Outcomes and analysis

We studied TR‐PPCI implementation (a) at the hospital level as the percentage attempted TR‐PPCI per year, (b) at the operator level (operator N = 21) as the operator average percentage attempted TR‐PPCI per year, and (c) for operators who performed PCI in STEMI patients longitudinally from 2011 to 2016 (operator N = 12) as the average percentage attempted TR‐PPCI in 2016 compared with 2011. The primary outcome was D2BT in the overall unmatched study population. D2BT was defined based on the reporting standards of the ACC NCDR CathPCI Registry in concordance with prior literature on this topic.8, 10 In brief, D2BT was measured as facility arrival time to time of first mechanical treatment of the culprit lesion during PCI. In patients transferred from another facility, facility arrival time was defined as arrival time at the transferring facility.
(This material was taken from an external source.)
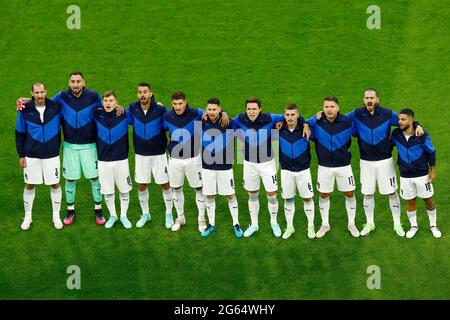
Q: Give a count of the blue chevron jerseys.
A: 11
In patients with STEMI while hospitalized for a separate medical condition, facility arrival time was defined as time of first ECG demonstrating STEMI. Secondary outcomes were (a) the association of transfemoral (TF) crossover with D2BT in the overall study population and (b) the association of TR‐PPCI use with D2BT in a propensity matched population of TR‐ versus TF‐PPCI. Successful TR‐PPCI was defined as successful radial artery cannulation and completion of the PCI procedure without TF crossover, meaning switch to TF approach to complete the PCI. All decisions regarding TF crossover were at the discretion of the attending operator and were not dictated by a specific protocol. TF access obtained solely for insertion of a mechanical circulatory support device was not considered TF crossover if PCI was completed from the TR approach.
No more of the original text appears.